Explore all 93 Annex A controls with business meaning and audit relevance
The control library is designed for risk-based learning. Filter by category, business theme, control type, or keyword, then review how each control connects to risks, evidence, and SoA logic.
Controls are selected, not worshipped
Les mesures sont sélectionnées, pas vénérées
Annex A gives options. A mature ISMS explains why each option matters in this business, which risks it addresses, and how operation will be evidenced.
Applicability must be specific
L'applicabilité doit être spécifique
A control should not be marked applicable because it sounds good. It should be applicable because the organization has a context, obligation, dependency, or risk that makes it relevant.

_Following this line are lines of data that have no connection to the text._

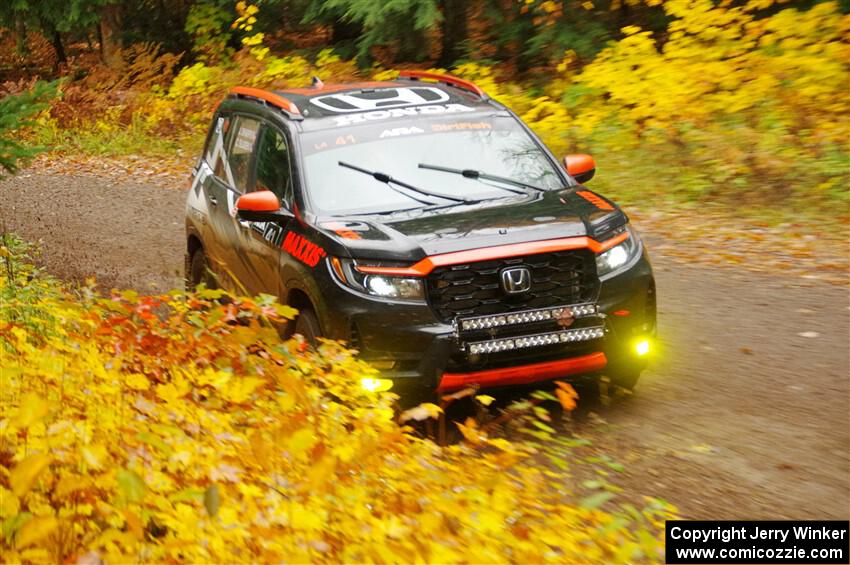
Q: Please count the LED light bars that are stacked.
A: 2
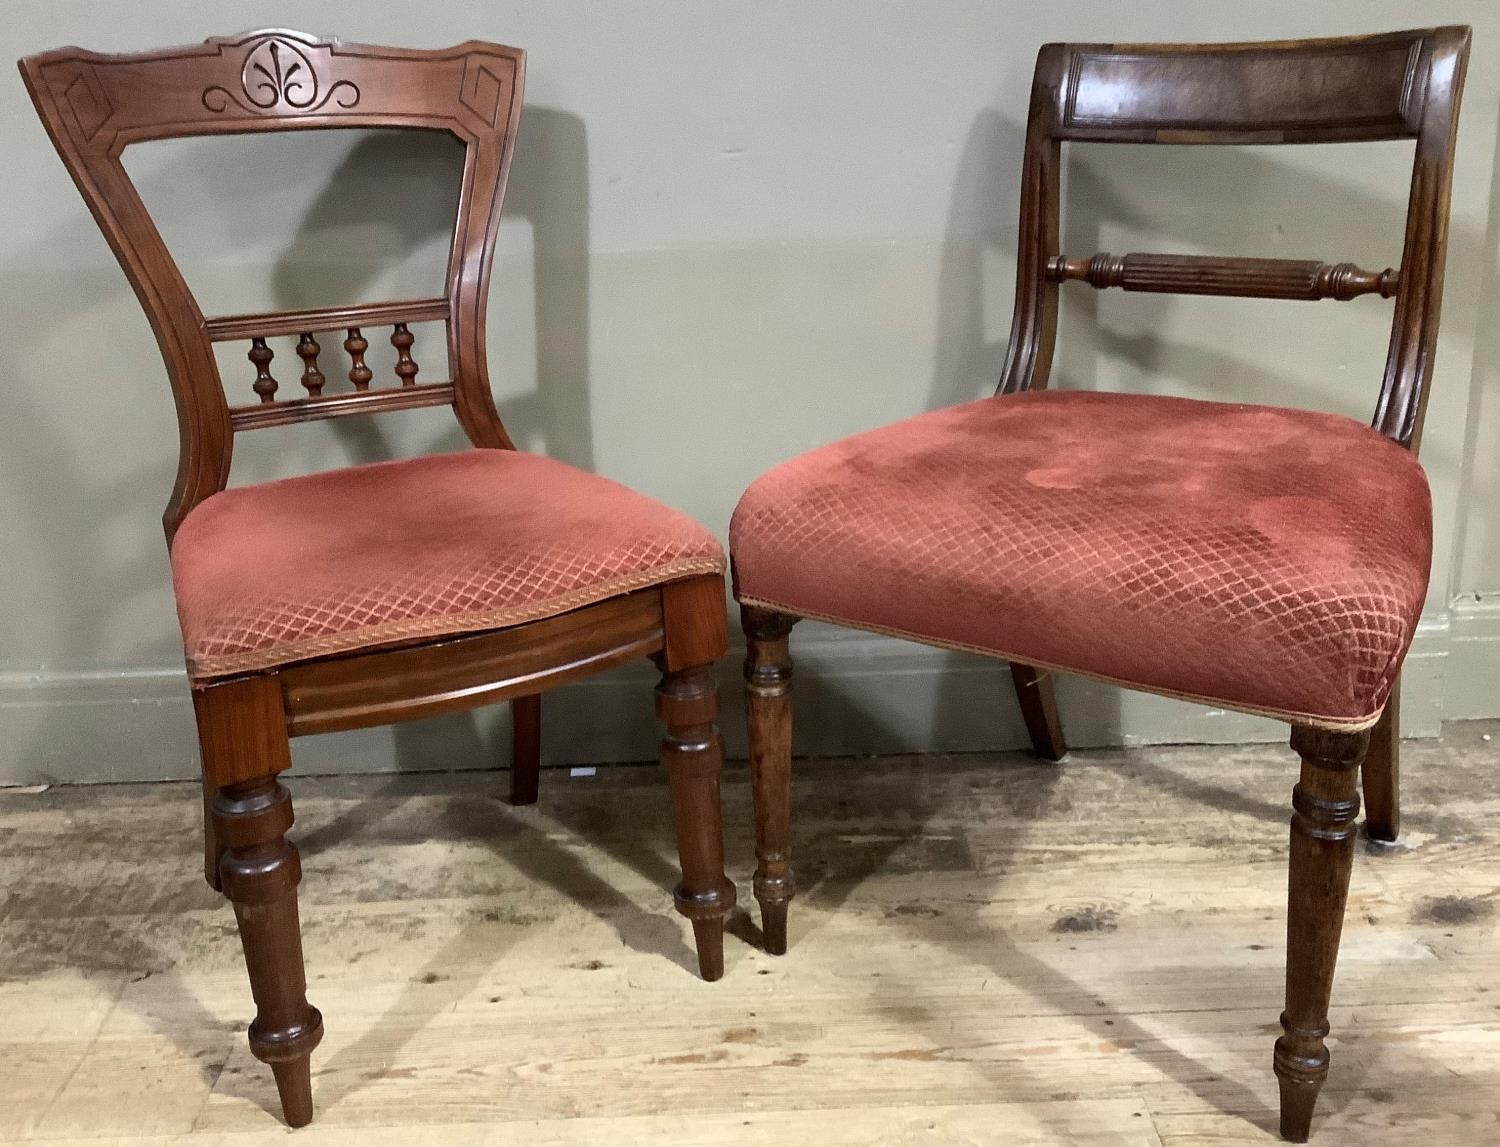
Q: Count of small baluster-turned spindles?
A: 4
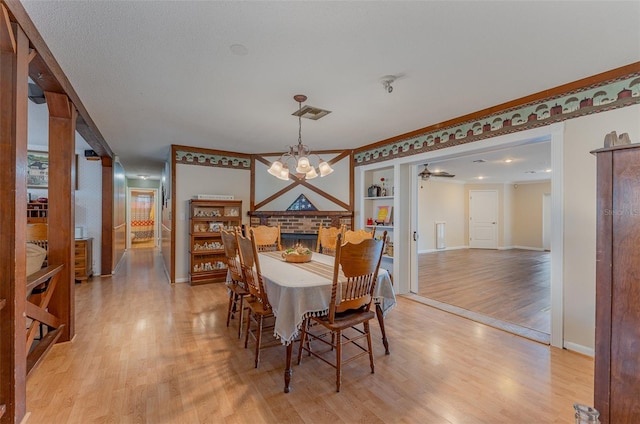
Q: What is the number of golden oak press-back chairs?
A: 6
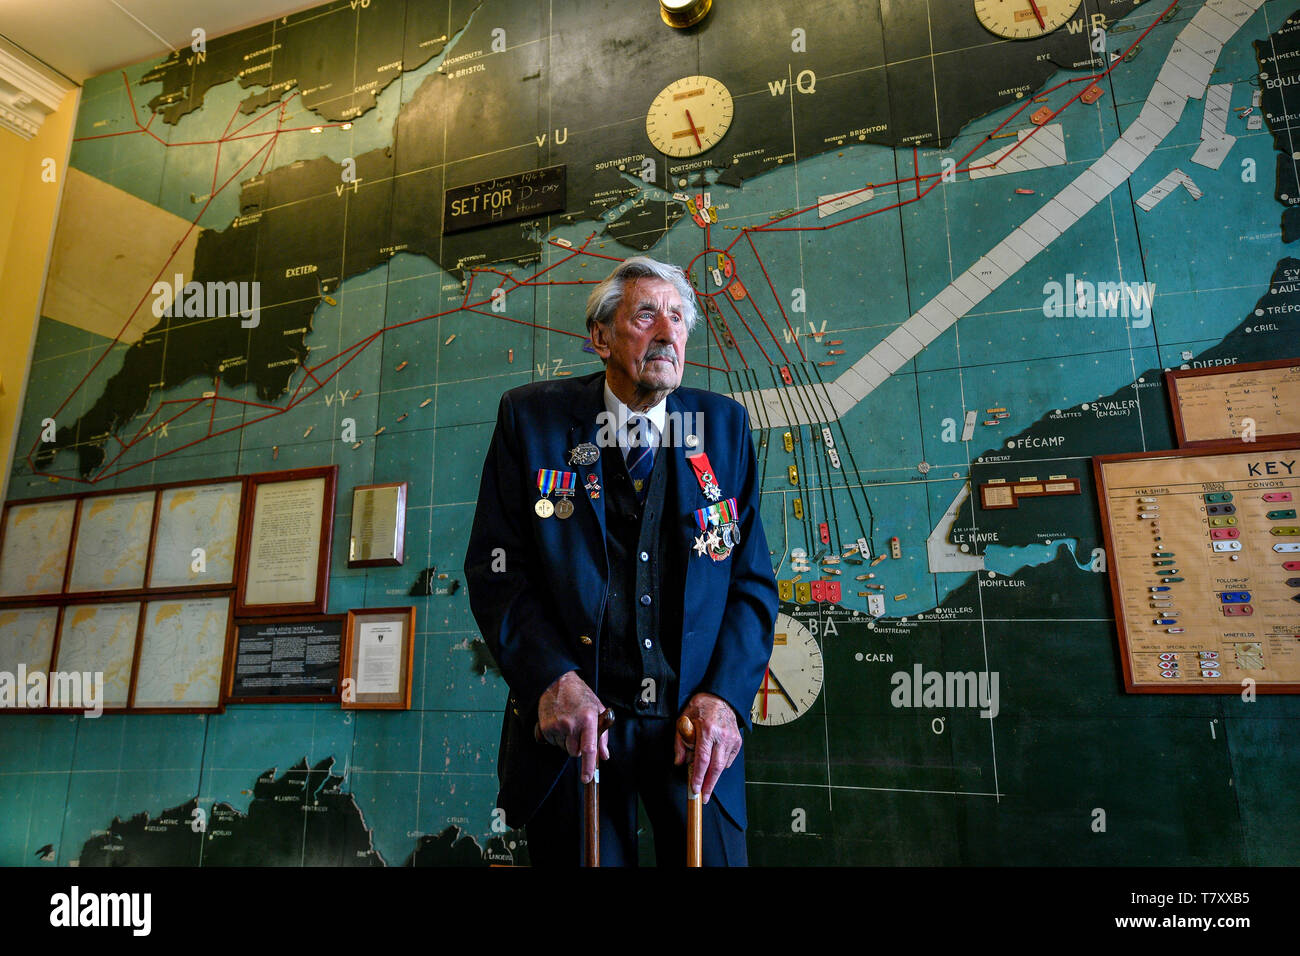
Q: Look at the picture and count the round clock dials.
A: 3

Evidence must show operation
La preuve doit montrer le fonctionnement
For Annex A controls, strong evidence usually combines design proof and execution proof: for example a procedure plus records, logs, tickets, or reviews.
The SoA is the bridge
La SoA est le pont
The Statement of Applicability is where Annex A stops being a catalogue and becomes a business-specific control position that an auditor can test.
Organizational
37
Policies, governance, supplier oversight, incident management, continuity, and compliance.
People
8
Awareness, hiring, offboarding, remote work, and human behavior.
Physical
14
Premises, visitors, equipment, disposal, and environmental protection.
Technological
34
Identity, logging, vulnerabilities, backups, networks, and secure development.
Search controls
Filter by category, business theme, control type, or control wording.
Filter result
93
controls visible
5.19OrganizationalSuppliers and cloudDirective
Information security in supplier relationships
Sécurité de l'information dans les relations fournisseurs
Short explanation
Treat supplier exposure as part of the security system, not as an afterthought.
Business meaning
Information security in supplier relationships matters in business terms because it makes suppliers and cloud decisions repeatable, reviewable, and easier to defend with evidence.
Example implementation
For information security in supplier relationships, a typical implementation combines a documented rule, an operational owner, and recurring evidence that the rule is actually followed.
Related risks
Unmanaged supplier exposure creates hidden security dependency. / Une exposition fournisseur non maîtrisée crée une dépendance sécurité cachée.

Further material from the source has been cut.